Counting comprehension data:
BEGIN
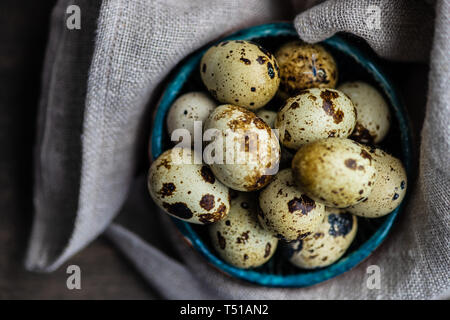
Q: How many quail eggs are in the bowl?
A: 13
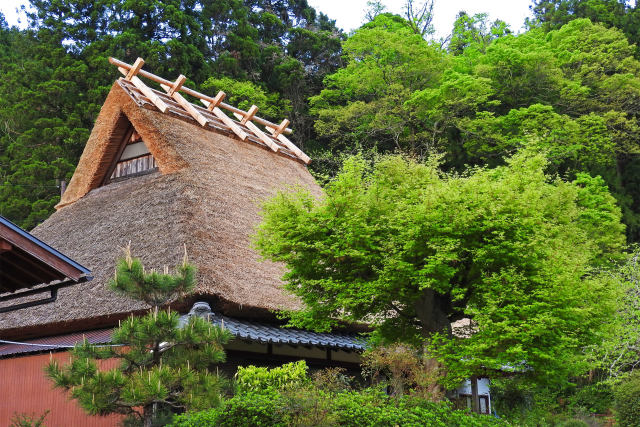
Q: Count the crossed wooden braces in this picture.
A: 5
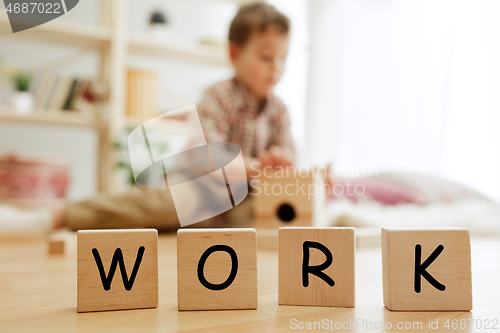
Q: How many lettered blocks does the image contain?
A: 4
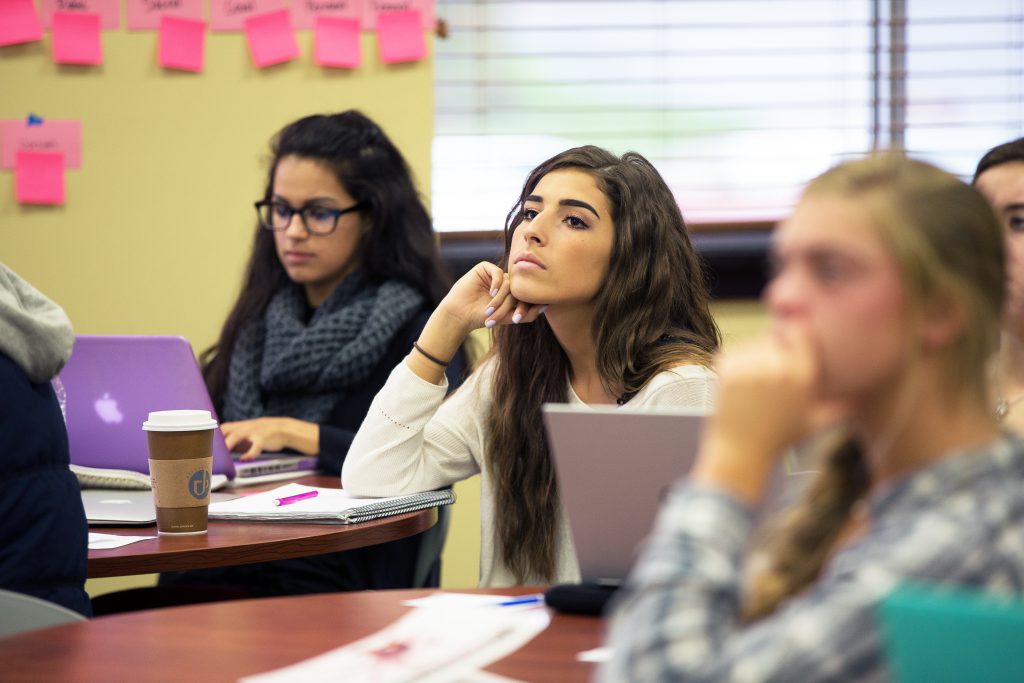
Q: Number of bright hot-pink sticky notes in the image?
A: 7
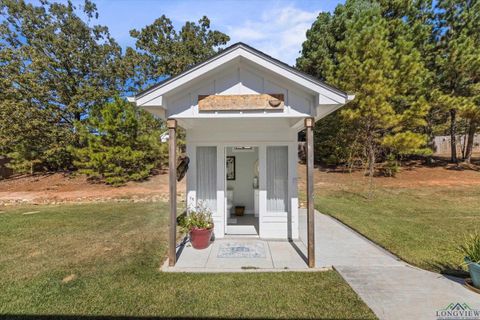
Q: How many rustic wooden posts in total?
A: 2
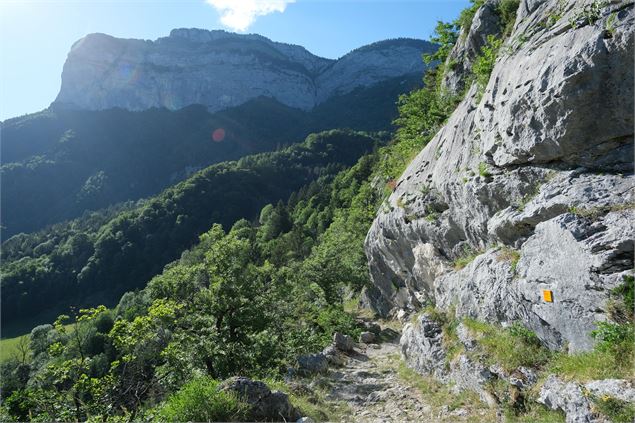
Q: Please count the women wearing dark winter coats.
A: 0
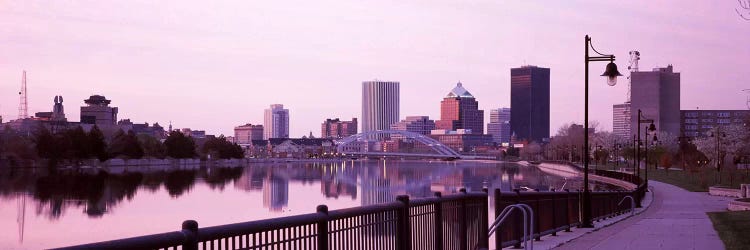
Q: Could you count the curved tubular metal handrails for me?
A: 3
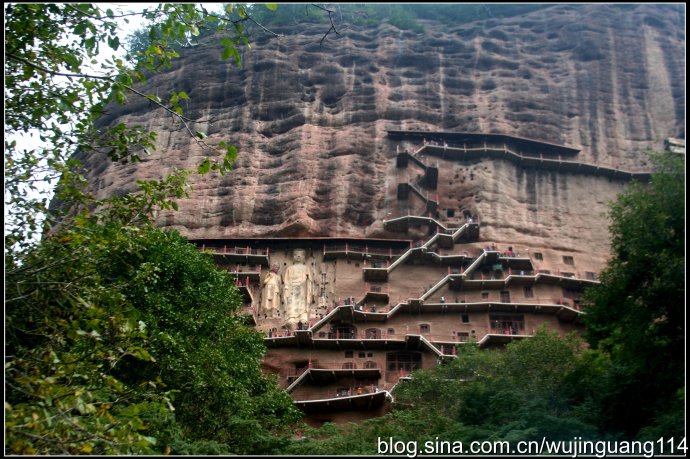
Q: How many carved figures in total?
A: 2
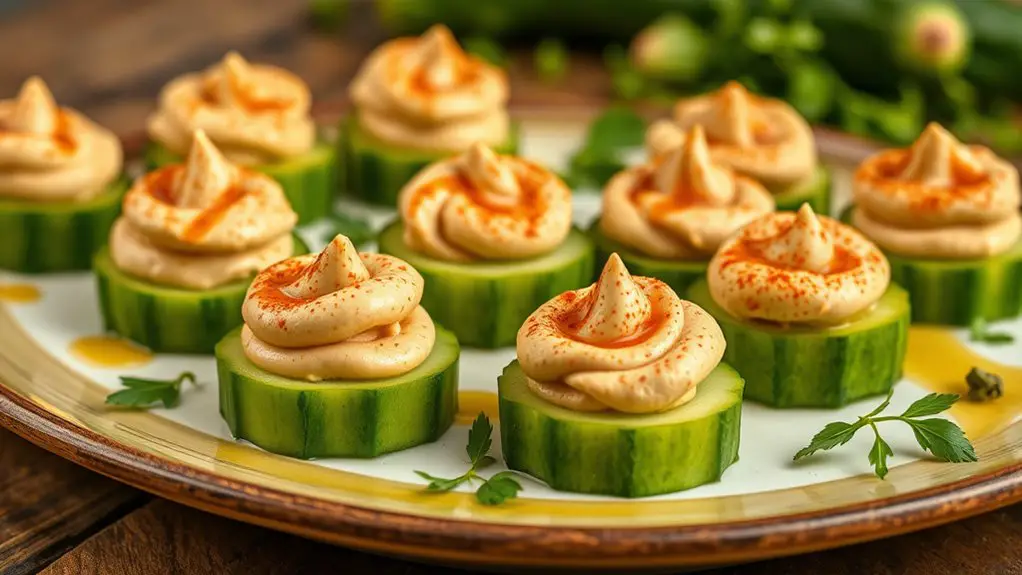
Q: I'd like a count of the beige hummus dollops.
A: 11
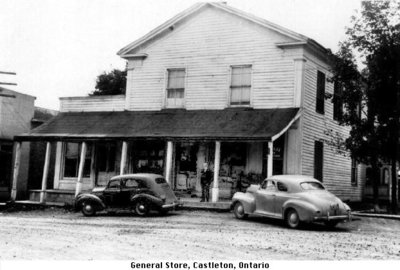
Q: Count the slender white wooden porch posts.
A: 7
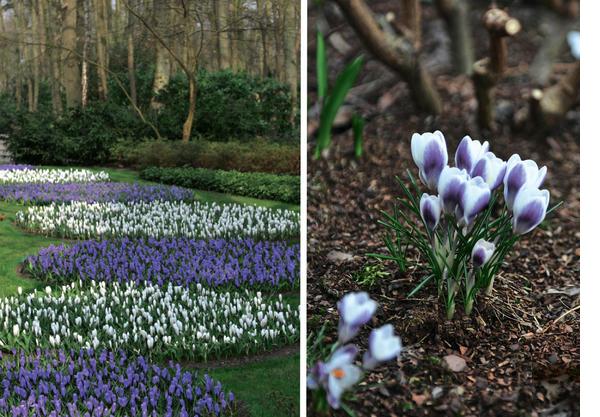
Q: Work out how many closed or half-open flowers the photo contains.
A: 11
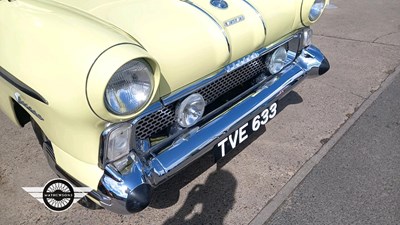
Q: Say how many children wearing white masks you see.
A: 0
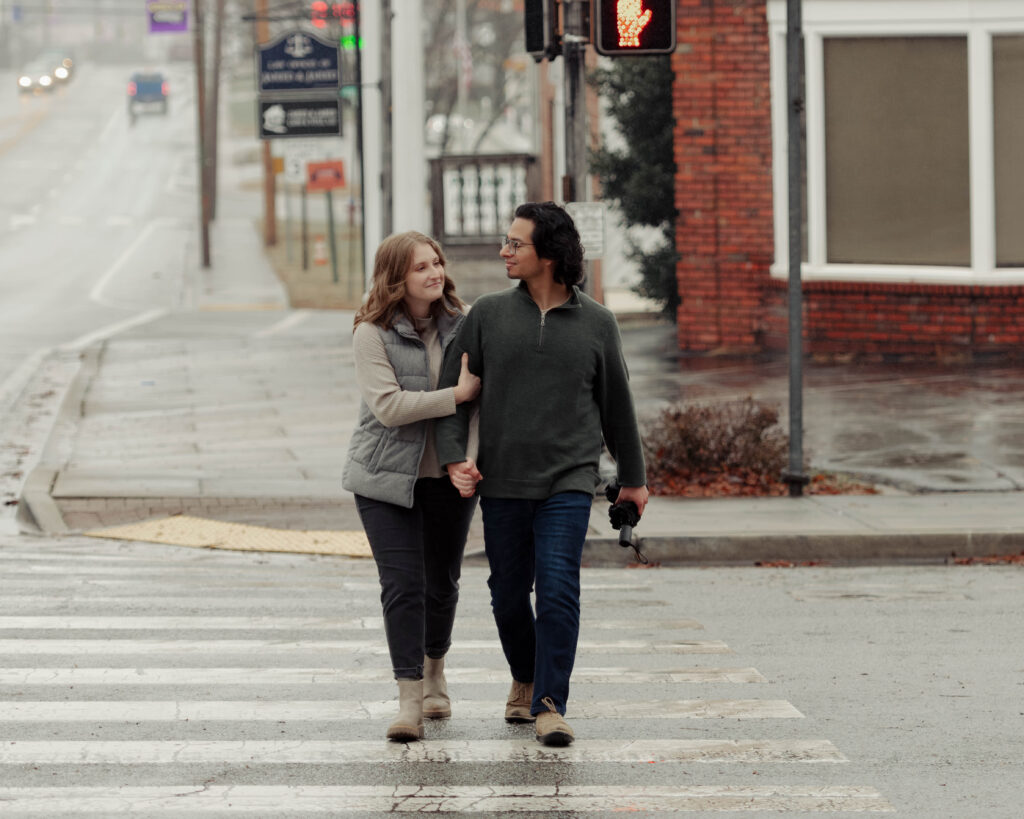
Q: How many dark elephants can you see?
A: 0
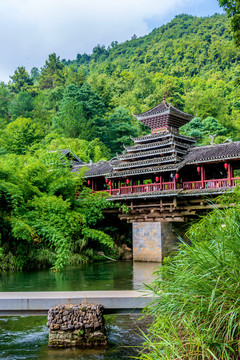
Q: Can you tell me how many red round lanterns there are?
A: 8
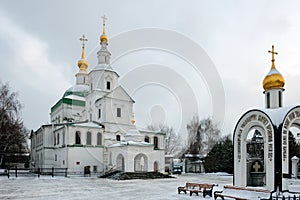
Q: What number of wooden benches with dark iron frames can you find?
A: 2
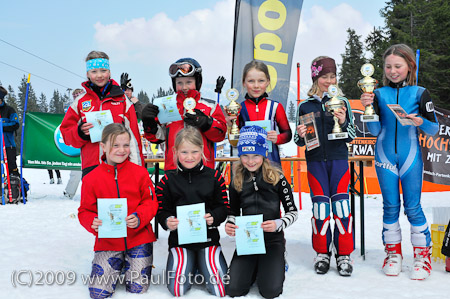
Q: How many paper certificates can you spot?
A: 6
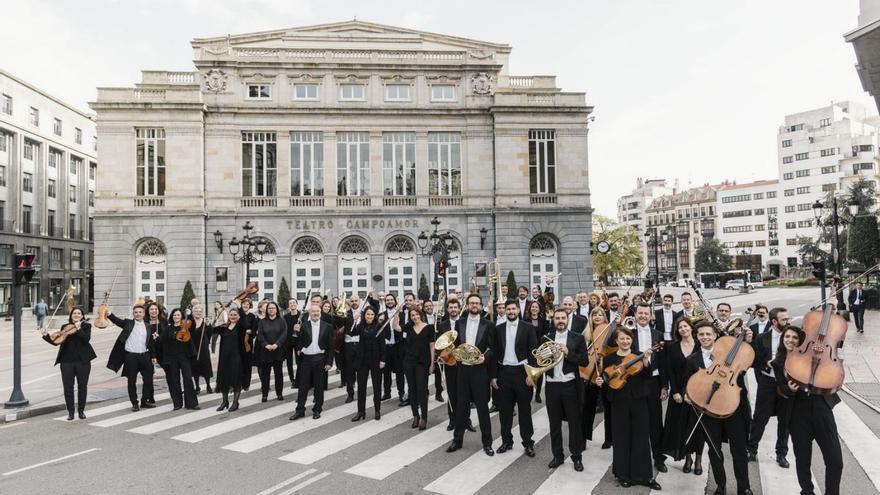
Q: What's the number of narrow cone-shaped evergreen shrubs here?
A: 4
END
• TO DO: Lines holding the word "image" in the entries above are the ones to pull out. Copy them all.

• SOLUTION TO THIS TASK:
Q: How many lettered blocks does the image contain?
Q: Number of bright hot-pink sticky notes in the image?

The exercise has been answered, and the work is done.